A moment passed. She wasn't sure if she should prod him into continuing, but past experience told her that he was ten times worse off if he bottled everything up. "What happened next?"
"She asked me to go with her. She wanted me to join IFFS and be with her."
It was hard to stun Catherine Willows, and damn near impossible to make her jaw drop. That being said, she had to pick hers up off the floor before she said, "I guess I know what your answer was."
"I told her I was too old to move across the world and start a new life. I think I yelled at her because I know how hard Bosnia was on her, and I don't want her to go back to that kind of hell." Grissom paused for breath and noticed something. "Why are you nodding?"
"Because I agree with you."
His frown was one of deep puzzlement. "This is usually the part where you berate me for being an idiot."
Catherine shook her head. "I don't think you were an idiot this time. I wouldn't drop my life to follow someone else around the world, even if I loved them as much as you love her." She crossed her arms. "This would be a lot easier if I could use her name."
Her admission wasn't what he had expected to hear from his friend, the sensibility to his sense. "Why wouldn't you?"
"Well…because of Lindsey, obviously."
"I don't have any children."
"Also…I don't think I could deal with what she's doing over there," she admitted. "I've seen truly horrible things in my time, but some people just aren't wired to deal with death on that scale, and I think I'm one of them."
"I think I could do it," he murmured, almost to himself.
"Gruesome Grissom."
"I could at least give it a shot."
"Okay." She tilted her head to the side and studied him. "So why didn't you go with her?"
He shook himself out of his reverie. "It's not that simple."

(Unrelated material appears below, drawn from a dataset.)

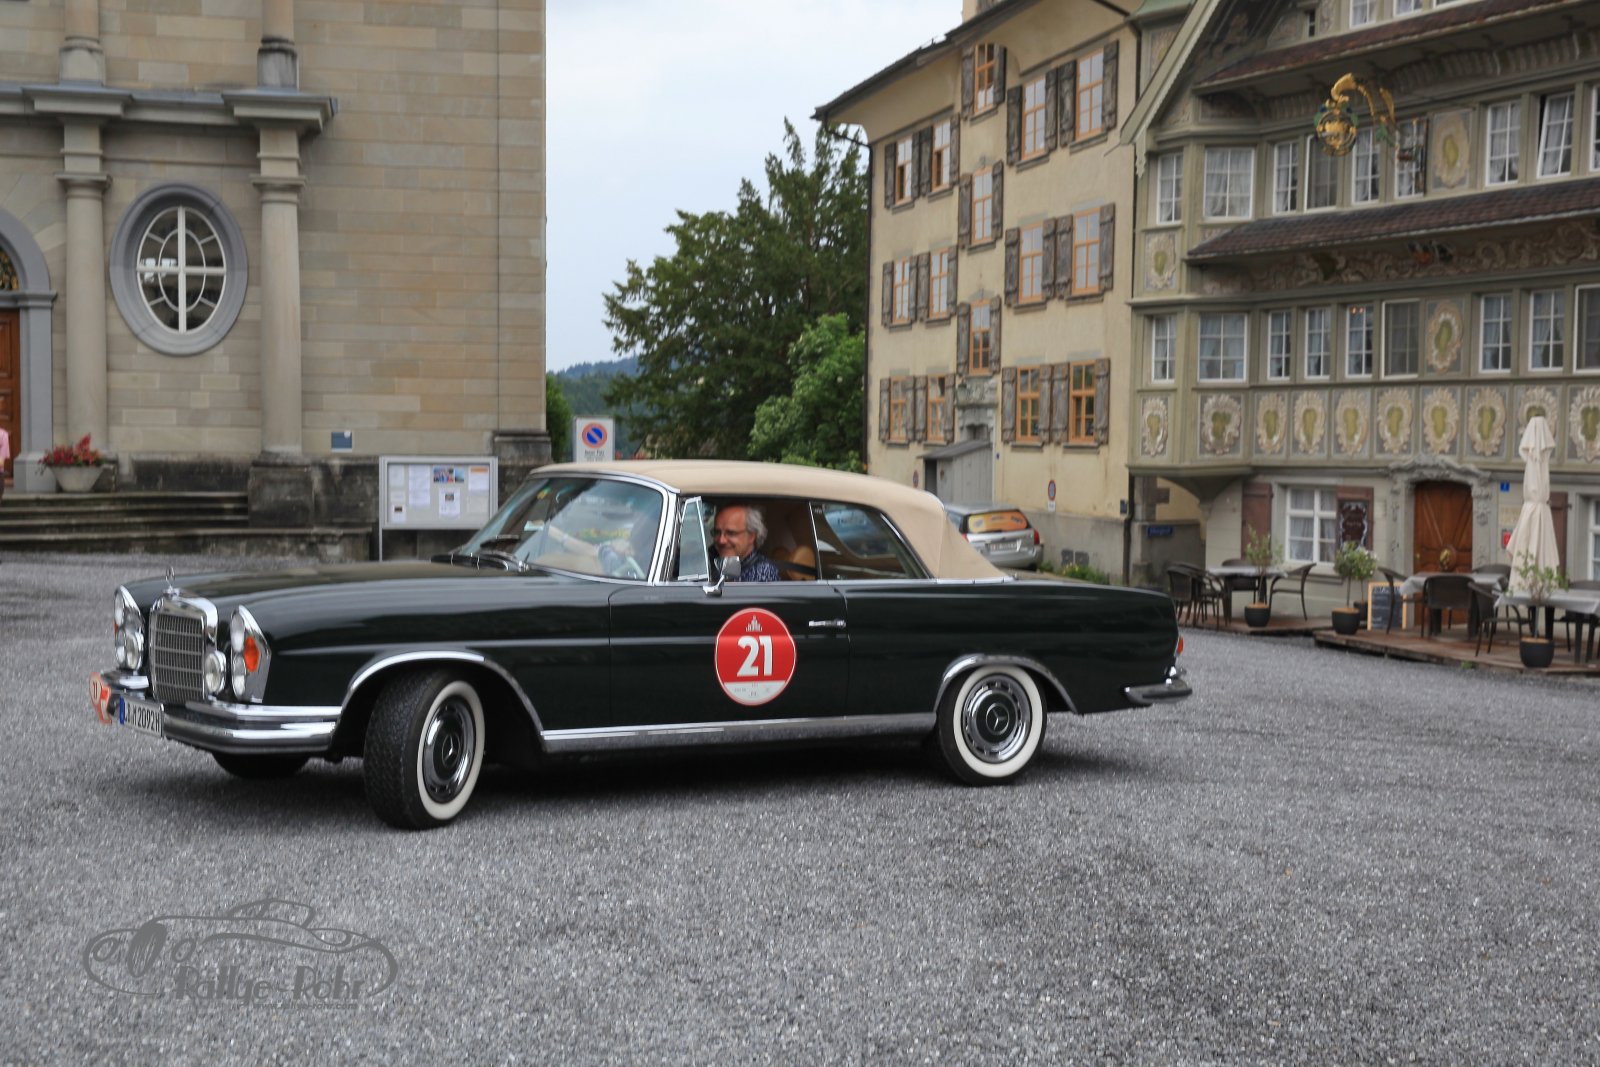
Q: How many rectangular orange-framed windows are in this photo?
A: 15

"Oh, I know that. She asked for a hell of a lot from you. It would have been a hell of a lot to ask a normal man."
"Thanks."
"My point is…I think, for once, you made the right choice." Catherine paused. "Actually, when you think about it, she was being incredibly selfish."
Grissom's forehead crinkled. "Well…no. I mean, she wasn't wrong about some things. We couldn't have a normal relationship here. It could be years before she'll be eligible to be a supervisor, if she'd even want the job. I may not like it, but I can't see myself stepping down after this long, either. We'd be stuck in the same holding pattern that kept us apart before she left. All she really asked me to do…was to break that pattern."
"But you didn't."
"No. I didn't." All of the anger he'd been holding inside, and occasionally using to punish the people around him, drained away just then, leaving a heartbroken man behind, the shell of who he once was. "I let her walk out of my life. Again. She's been gone for 43 days. 1,032 hours. 61,920 minutes. 3,715,200 seconds." Grissom looked at her with dead eyes. "I know because I've thought 3,715,200 times that if I'd just done something different…said the right words, had a ring to prove myself…told her I loved her sooner…she would have stayed."
Catherine wrapped her arms around him in a sympathetic embrace. He remained frozen in place, but at least he didn't pull away. "It's okay to be hurting," she told him. "It's even okay to cry."
His chin rested on her shoulder and she could have sworn she felt twin spots of liquid sorrow soak through her shirt.
She hugged him harder. "It'll be our little secret."
During a ten hour layover in Cairo, Egypt, Sara had found a beautiful locket while shopping in the infamous bazaar. She'd bought it immediately, knowing exactly what would go into it.
Now, hanging just over her heart, was Grissom's letter. It had gone around the world and back again, and passed through many hands, some friendly, some not, in order to find her. She couldn't count the number of times she'd read it after Jan had given it to her upon her return to London, but it was enough so that the folded edges were soft from being held. The ink ran in several spots from the tears shed over it. But she carried it with her always now, safely enclosed in tarnished gold.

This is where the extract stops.